You can also read my daily blog of my travel itinerary in Central Asia here.


  • Kazakhstan

Kazakh means “wanderer” or “adventurer,” so the country is the “Land of Wanderers.” Kazakhstan is the largest landlocked country in the world; it’s also one of the least dense as there are 6 people per square mile. Nur-Sultan is the name of its capital; it was Astana before. You might have heard about Kazakhstan before in the famous movie Borat, the lead character is a Kazakh journalist but you’ll be surprised how different and modern the “real” Kazakshtan compared to the movie.

FREE VISA: 30 days, must enter only at the international airports of Astana (Nur-Sultan) and Almaty
What to do: See the city view at Baiterek Tower, learn how to ice skate or sea at Medeo, enjoy the tranquility and maybe camp at Big Almaty Lake or Lake Kaindy, Ride a 4x4 and listen to the whistles at Altyn-Emel National Park, and tour inside the Mausoleum of Khawaja Ahmed Yasawi.

“Kyrgyz” is derived from the Turkic word “forty,” the country means “We are Forty.” There are also 40-rays in the sun of their flag.  80% of this country is covered by mountains, so expect many treks. Bishkek is the capital and Kyrgyz, and Russian are its official languages. If you watch Got Talent (Asia’s or America’s), there’s ADEM Dance Crew, who are Kyrgyz; you should view their video.

eVISA: 30 days, via Manas International Airport or Osh Airport or through land crossings with China (at Irkeshtam and Torugart), Kazakhstan (at Ak-jol, Ak-Tilek, Chaldybar, Chon-Kapka), Tajikistan (at Bor-Dobo, Kulundu, Kyzyl-Bel) and Uzbekistan (at Dostuk)
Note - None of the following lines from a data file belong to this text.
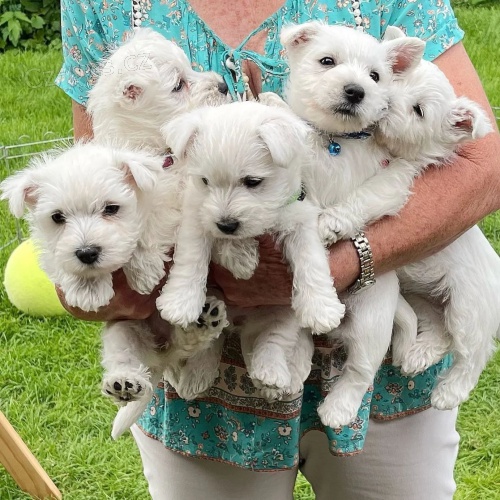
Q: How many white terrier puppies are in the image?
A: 5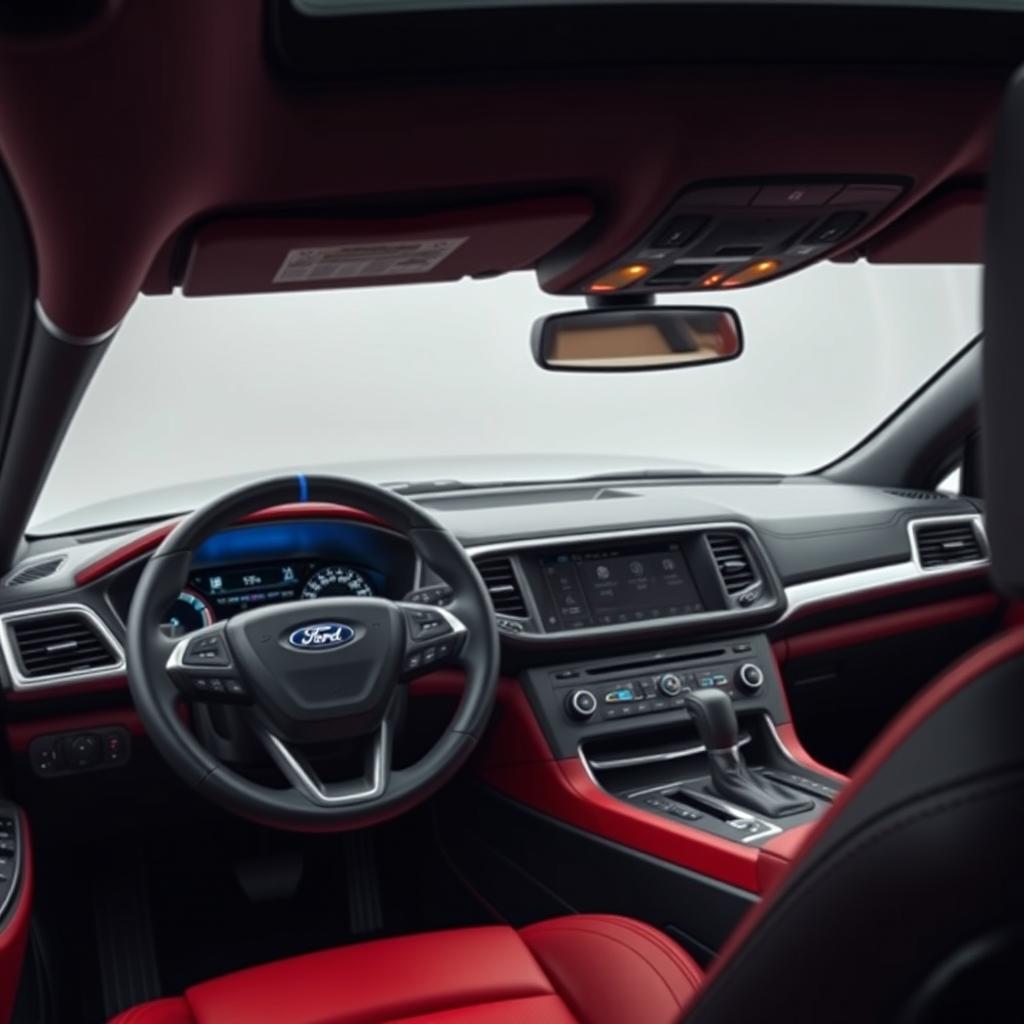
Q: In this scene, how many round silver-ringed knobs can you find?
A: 3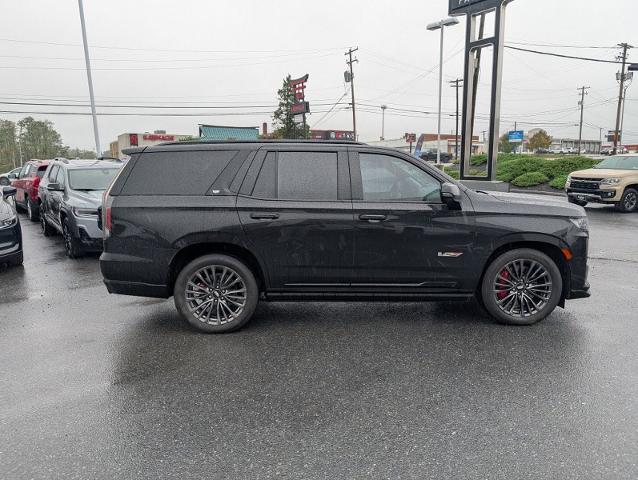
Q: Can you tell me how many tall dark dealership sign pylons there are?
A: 1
What to do: If you love hiking, you will be in love with Kyrgyzstan, try Ala-Kul and Altyn Arashan, enjoy the scenic view at Köl-Suu or Issyk-Kul, visit the historical Burana Tower, feel like a Martian at Skazka Canyon (Fairy Tale Canyon), and visit the Dungan Mosque

  • Tajikistan

The Tajik was a tribe living in this place; that’s why Tajikistan means “Land of the Tajiks.”

The capital, Dushanbe, means Monday in Tajik. This country has many glaciers and 2 UNESCO world heritage sites.

eVISA: 45 days, eVisa holders can enter through all border points.

What to do: Cycle your way through Pamir Highway, camp out beside Iskanderkul or Sarez Lake, take a picture in front of the tallest flagpole at Dushanbe Flagpole, hike at Ismoil Somoni Peak or Lenin Peak, and tour in the ancient town of Sarazm.

  • Uzbekistan

Uzbeks were a Turkic group living in this place; that’s why Uzbekistan means “Land of Uzbeks.”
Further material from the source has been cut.